WORK TO BE COMPLETED –
Below are the records; copy each line in which "seat" can be found.

GIVEN RECORDS –

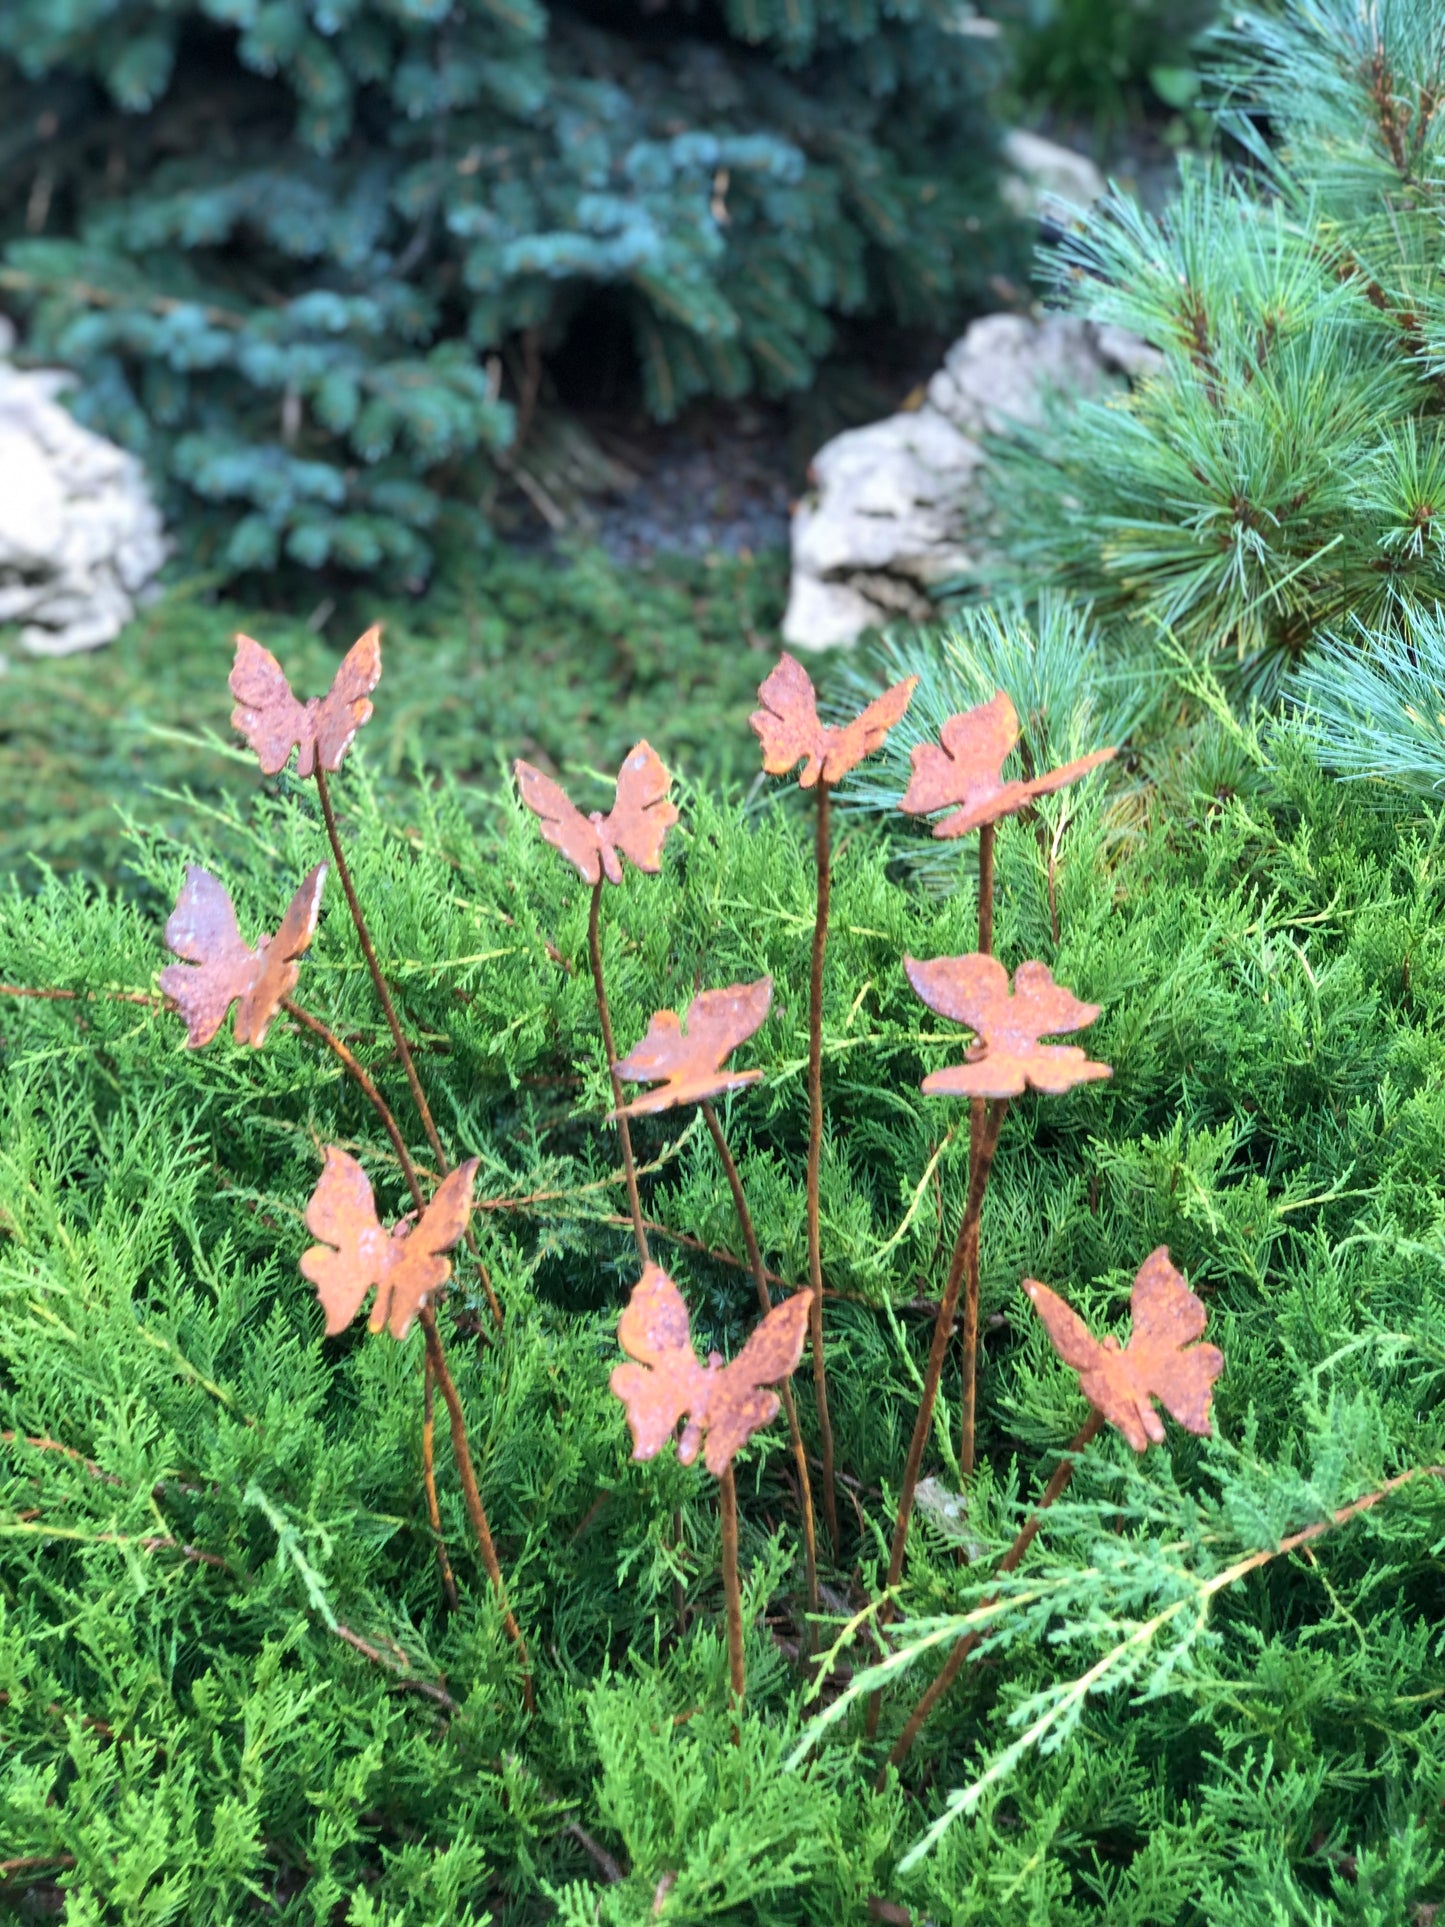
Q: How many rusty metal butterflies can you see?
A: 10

==

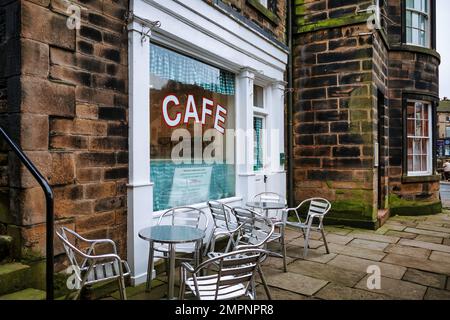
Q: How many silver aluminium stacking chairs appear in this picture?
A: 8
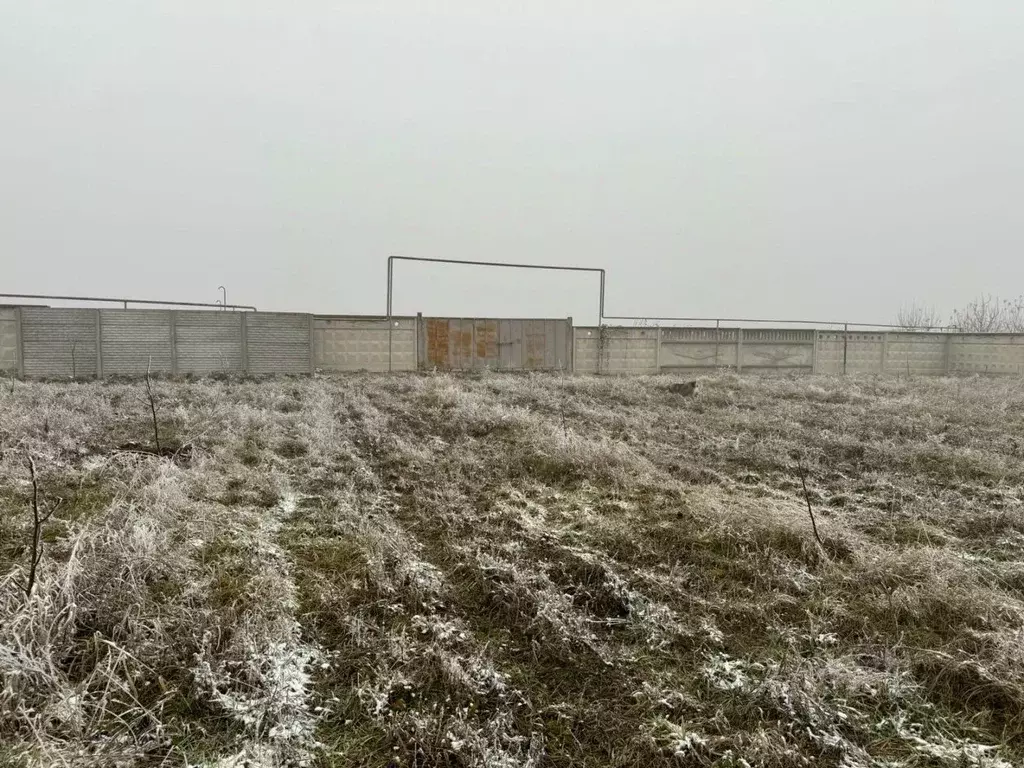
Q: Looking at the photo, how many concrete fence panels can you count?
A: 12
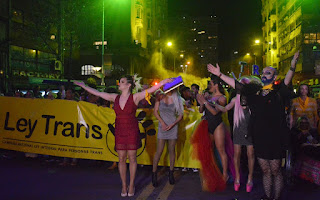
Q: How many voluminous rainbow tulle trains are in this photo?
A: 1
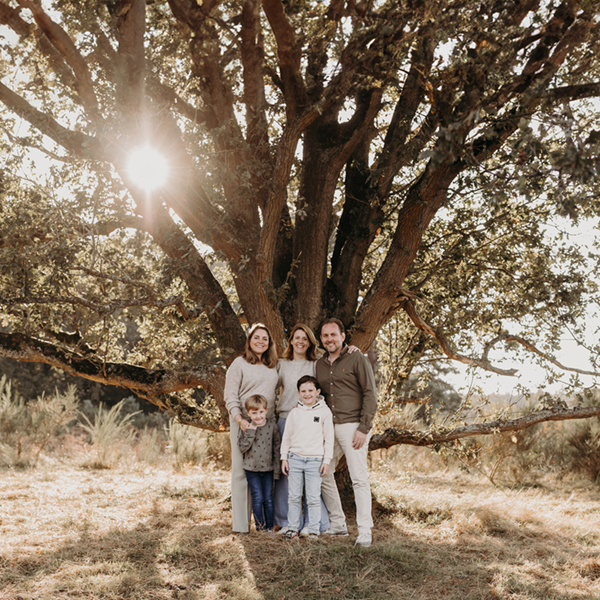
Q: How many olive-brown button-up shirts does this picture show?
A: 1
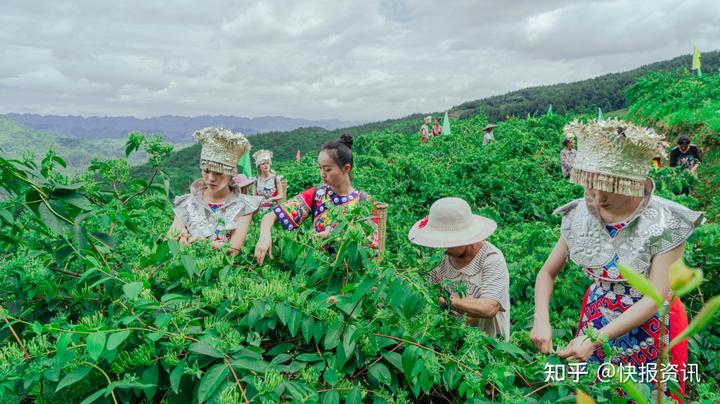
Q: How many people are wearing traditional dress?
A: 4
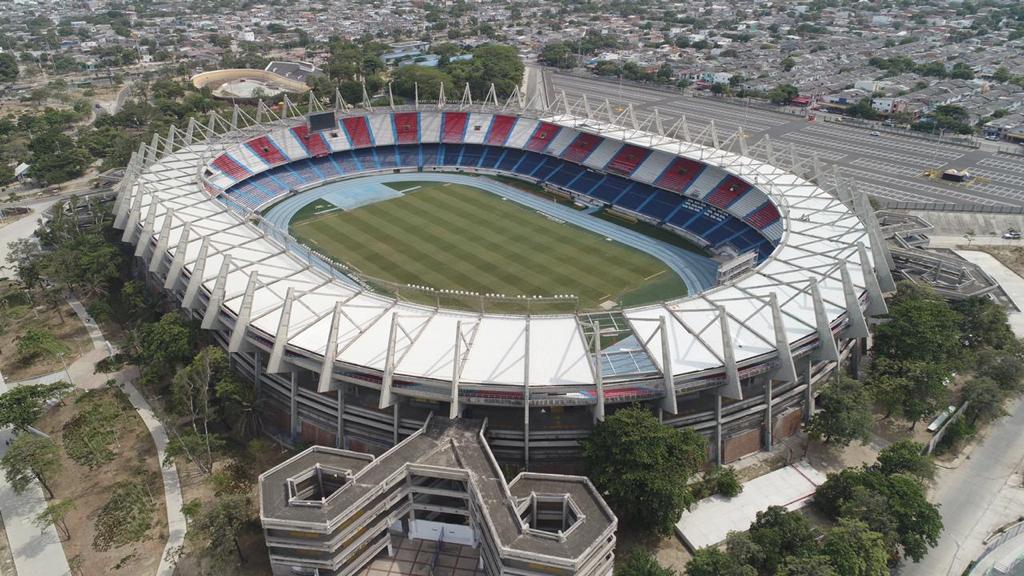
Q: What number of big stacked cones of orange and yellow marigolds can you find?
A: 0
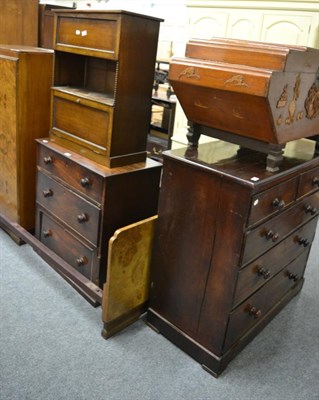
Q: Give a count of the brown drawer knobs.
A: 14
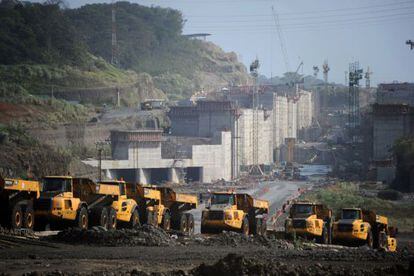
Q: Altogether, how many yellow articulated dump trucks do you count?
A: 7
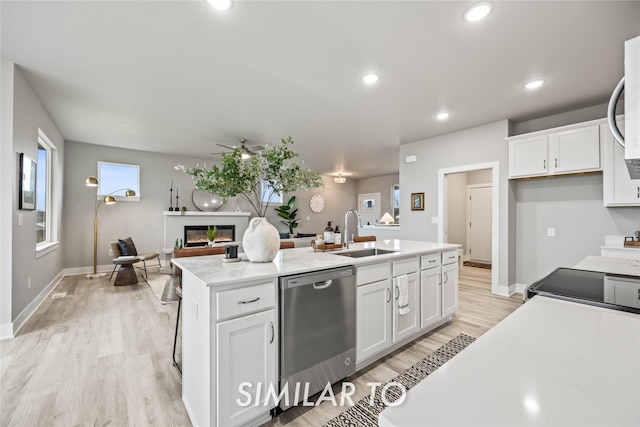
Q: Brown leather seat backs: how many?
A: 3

--

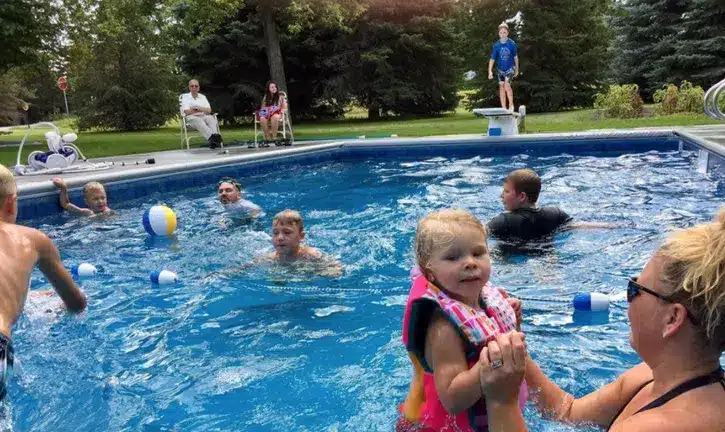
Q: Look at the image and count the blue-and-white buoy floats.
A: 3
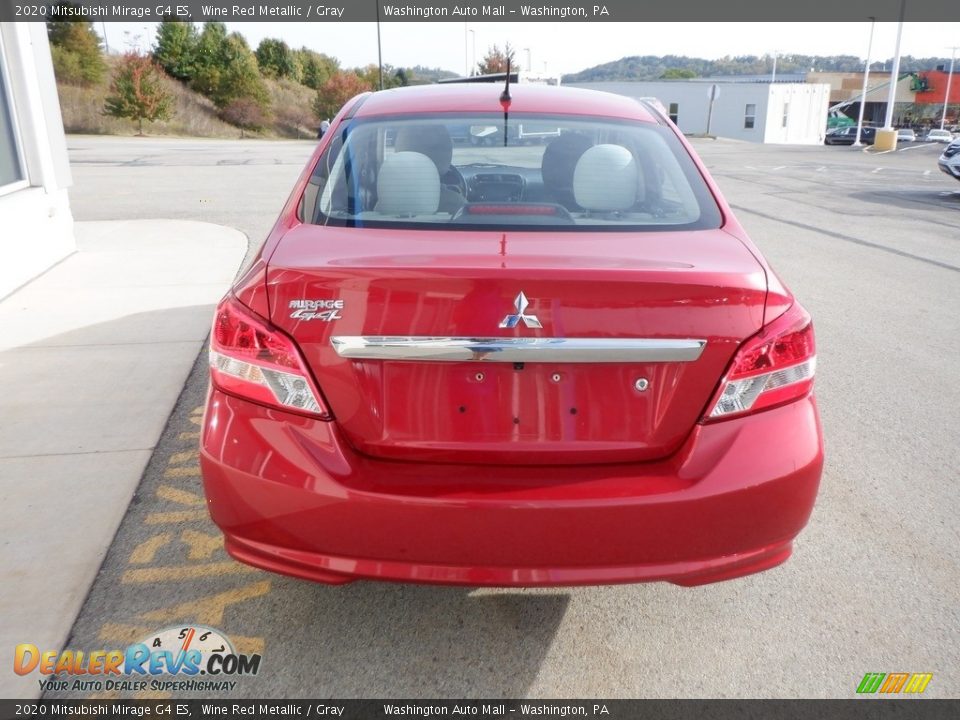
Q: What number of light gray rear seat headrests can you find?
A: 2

THE COMPLETED TASK –
Q: Brown leather seat backs: how many?
Q: What number of light gray rear seat headrests can you find?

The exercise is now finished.